China's new status is largely symbolic but reflects the ability of its resilient, low-cost manufacturers to keep selling abroad despite a slump in global consumer demand due to the financial crisis.
I never knew Germany was once the biggest exporter. News to me. Im sure we all pretty much saw this coming.
Originally posted by Dermo
Germany has been the worlds top exporter for decades & was only passed out in economic output by China in late 2007/early 2008.. Now it even sells the Chinese factories most of their production equipment. At 82 million people and with the EU's largest internal economy, Germany is one of the worlds wealthiest countries in the worlds wealthiest economy.. Even though you rarely hear anything from them on a world stage because they are still embarrassed over WW2.
Already the biggest auto market and steel maker, China edged past Germany in 2009 to become the top exporter, yet another sign of its rapid rise and the spread of economic power from West to East.
Originally posted by Lonestar24
Especially since the gigantic Chinese economy still is incapable of indigenous innovation in no area whatsoever.
Huawei (China) had the highest number of patent filings, with a total of 1737 applications in 2008. Ranking second through fifth were Panasonic (Japan), Philips Electronics NV (Netherlands), Toyota (Japan) and Robert Bosch GMBH (Germany).

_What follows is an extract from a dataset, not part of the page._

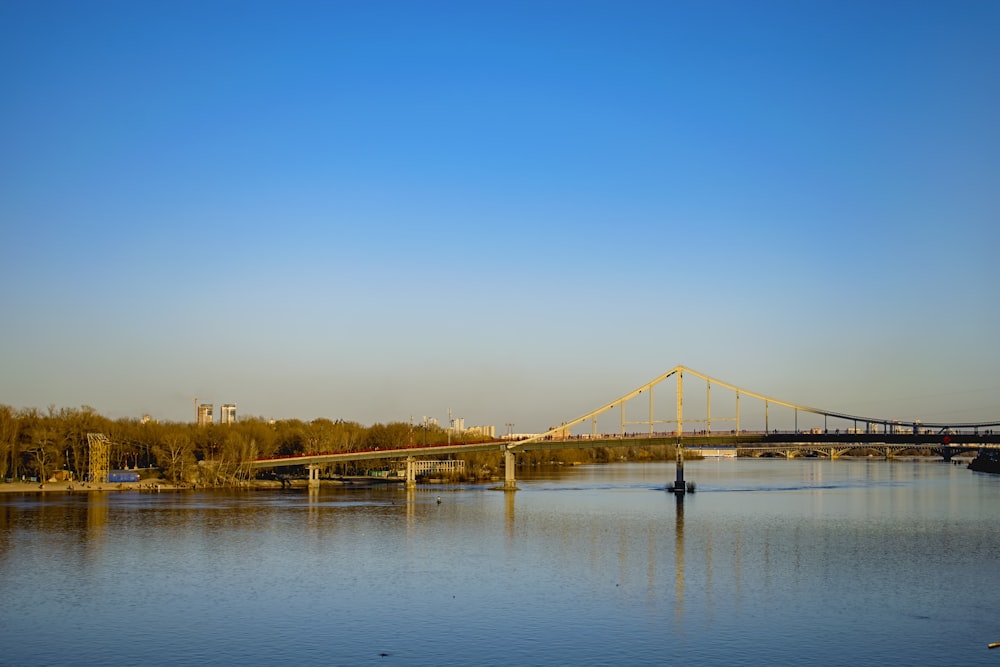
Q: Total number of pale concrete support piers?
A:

Trade imbalances. Some countries, notably the United States and the United Kingdom, have significant trade deficits which are reflected in their balance of payments. The United States has reached a staggering trade imbalance, which accounted to more than $882 billion in 2008. This aspect is dominantly linked with service and technology-oriented economies that have experienced a relocation of labor-intensive production activities to lower costs locations.
They are highly dependent on the efficient distribution of goods and commodities. Conversely, countries having a positive trade balance tend to be export-oriented with a level of dependency on international markets. Germany, Japan, Canada and China are among the most notable examples. China has a positive trade balance, but most of this surplus concerns the United States. It maintains a negative trade balance with many of its partners, especially resources providers (e.g. Australia).
General Motors sales in China surged 67 percent last year, the company announced Monday, as the automaker and its joint ventures exploited rising affluence there to sell more than 1.8 million cars and trucks.
GM, already among the most important auto manufacturers in China, said the market share of its Chinese ventures rose to 13.4 percent, up 1.3 percentage points from 2008. Leading the company's sales in China were Buicks, as well as inexpensive small vans and pickups.
Boosted by government stimulus programs, China's total vehicle sales soared 45 percent last year to an estimated 13.6 million, the China Passenger Car Association said. By contrast, U.S. sales of cars and light trucks plunged 21 percent in 2009 to 10.4 million as a shaky economy kept buyers away from showrooms.
Originally posted by SeekerofTruth101
China is only competing based on cheap products. But unfortunately, those are NOT quality products. Buy it once and you will never want to buy it again.